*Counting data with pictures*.
====================
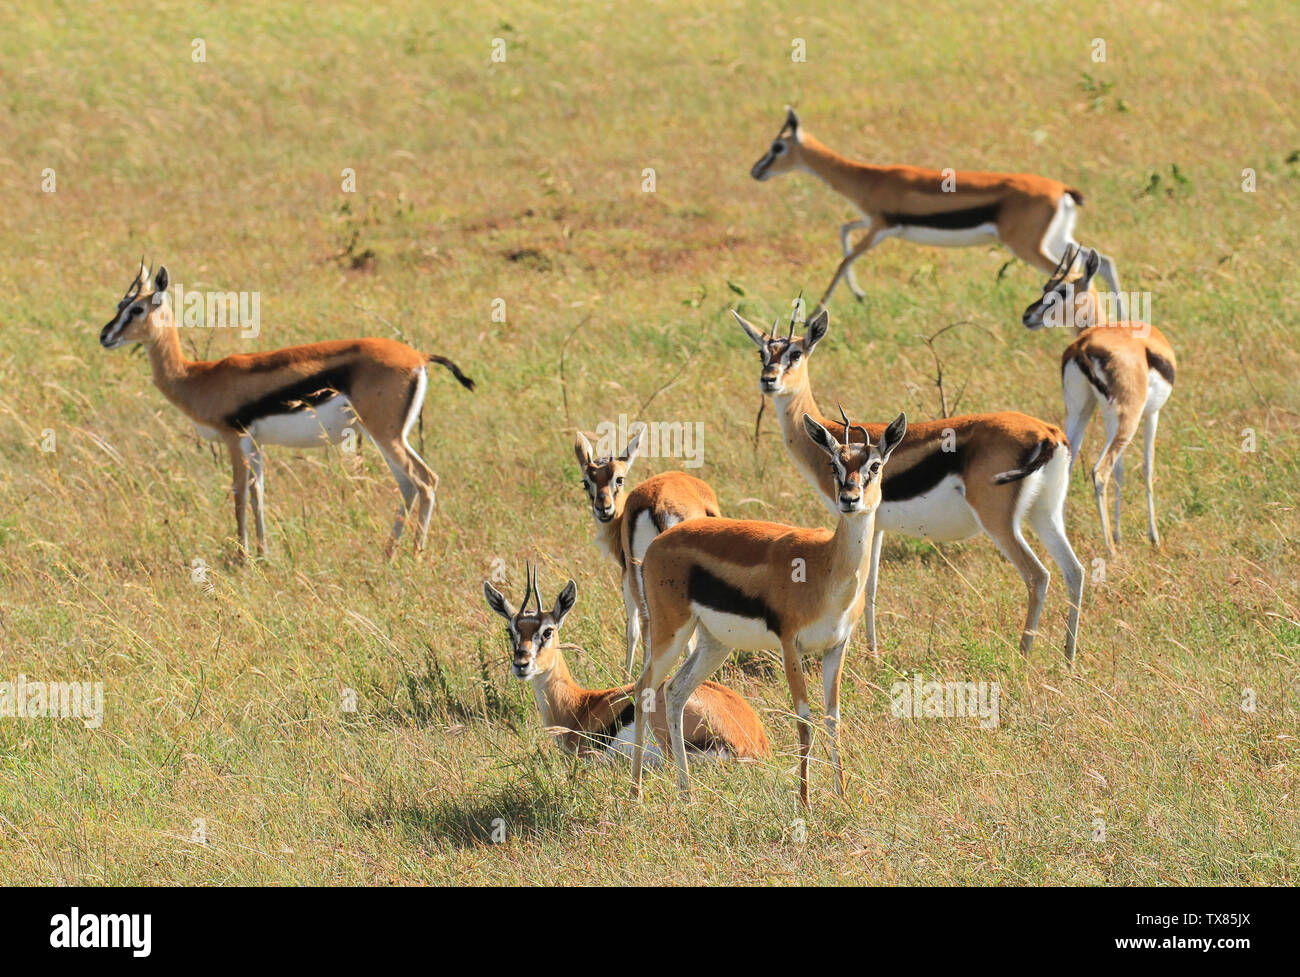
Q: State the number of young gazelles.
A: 1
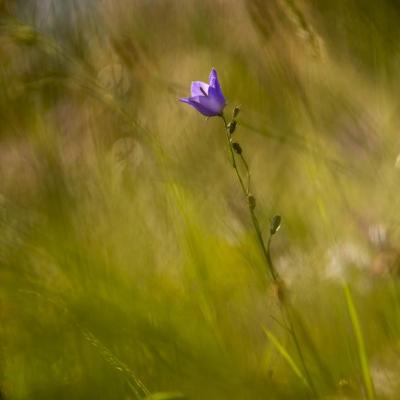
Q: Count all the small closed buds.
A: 5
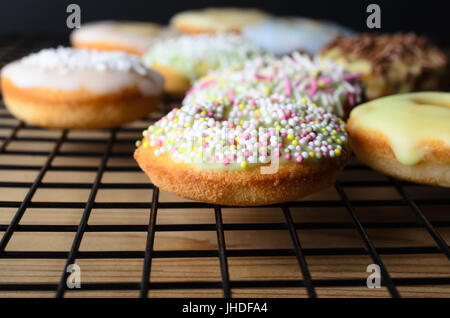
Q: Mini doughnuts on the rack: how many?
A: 9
====================
*TASK BRIEF*. Pictures don't belong in the copy. Transcribe every record exactly as it appears.

*SOLUTION BELOW*.
Q: State the number of young gazelles.
A: 1
Q: Count all the small closed buds.
A: 5
Q: Mini doughnuts on the rack: how many?
A: 9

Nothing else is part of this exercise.